Castiglioni was the brain behind the operations by coordinating the projects and acting as a teacher since the start of both projects in December. She feels this has been a great learning opportunity for the students, and that rain gardens and bioswales are a tool schools can use to teach kids the importance of the quality of water. She has brought in EnviroScape models of the environment to display the effects rainwater has on the environment, and how the students can help improve some of the negative effects. Projects such as the ones Tabernacle Elementary School and Olson Middle School have constructed are ways to keep kids environmentally aware, especially of their own watershed, the Rancocas watershed. Castiglioni states these projects allow “a whole bunch of groups to come together to make their goals work.”

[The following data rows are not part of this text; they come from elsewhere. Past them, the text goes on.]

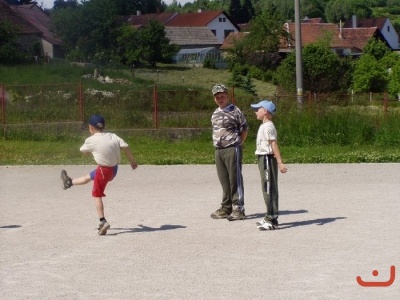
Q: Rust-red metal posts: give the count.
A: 6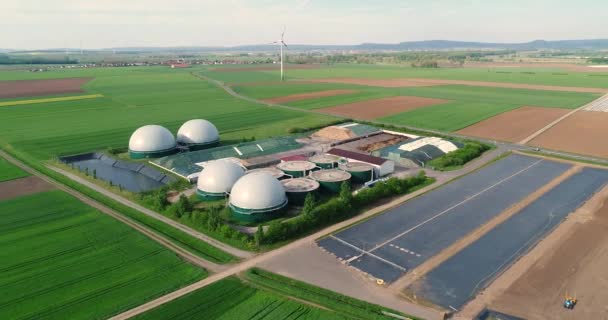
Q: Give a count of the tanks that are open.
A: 6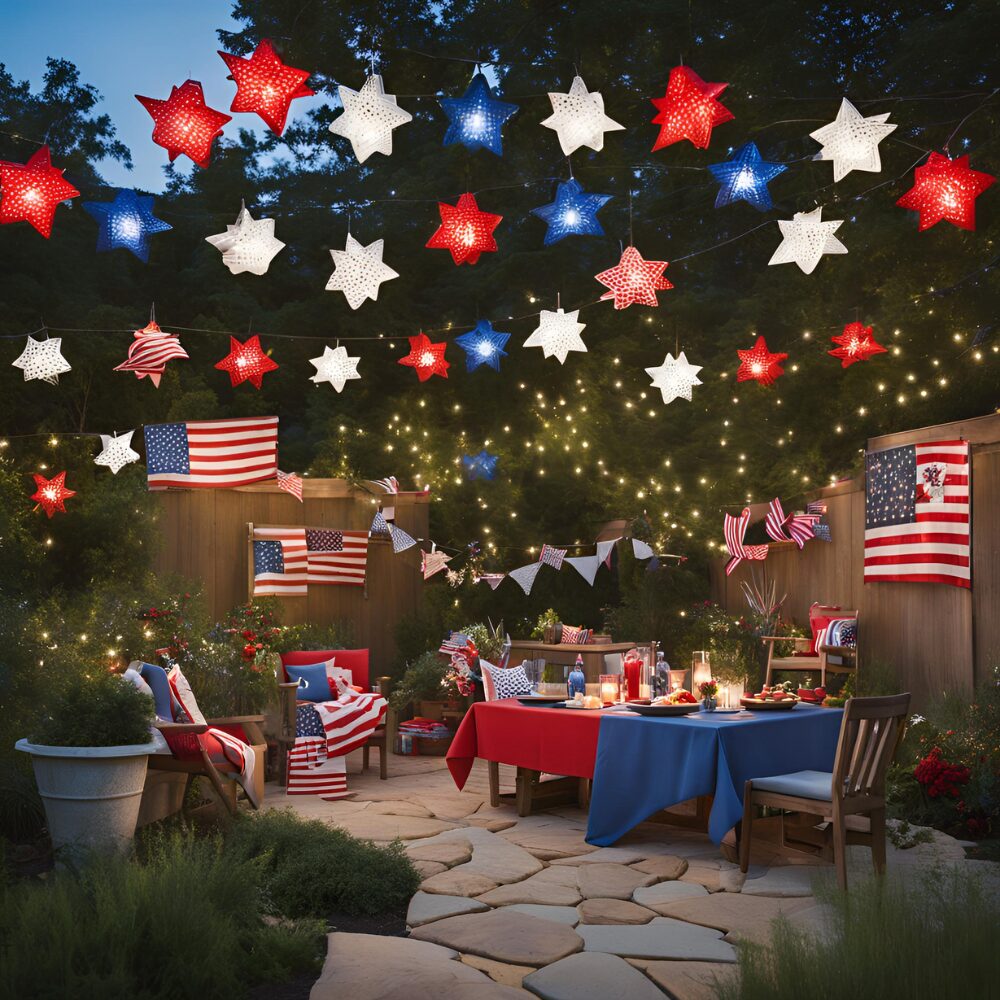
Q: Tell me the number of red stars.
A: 12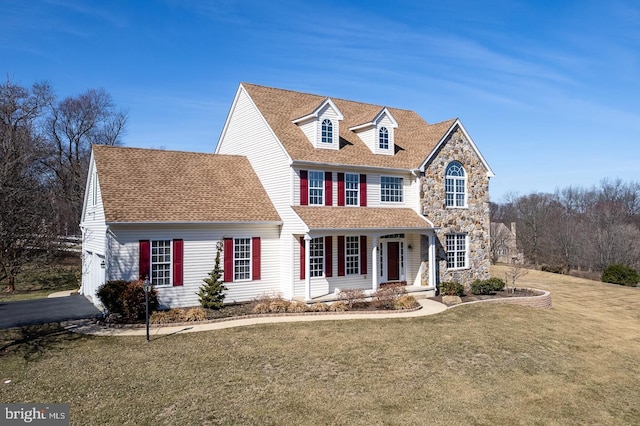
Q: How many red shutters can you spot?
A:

Along with the basins, students have gained a tremendous amount of knowledge on a variety of plants and their care. Since the students have built these rain gardens and bioswales themselves, they also had the opportunity to research native plants they wish to place there. They were provided with worksheets and resources to delve into the various types of plants that would benefit the most from collected rainwater. There are quite a few factors that go into choosing what plants can find a home in these gardens. Those include how much water the plants need, how often they need water and how much sunlight they need.

Both schools’ efforts have the same goal, and the process of achieving that goal is strikingly similar. There is an anticipated planting date this week for the students to put their chosen native plants into the swales, completing the projects.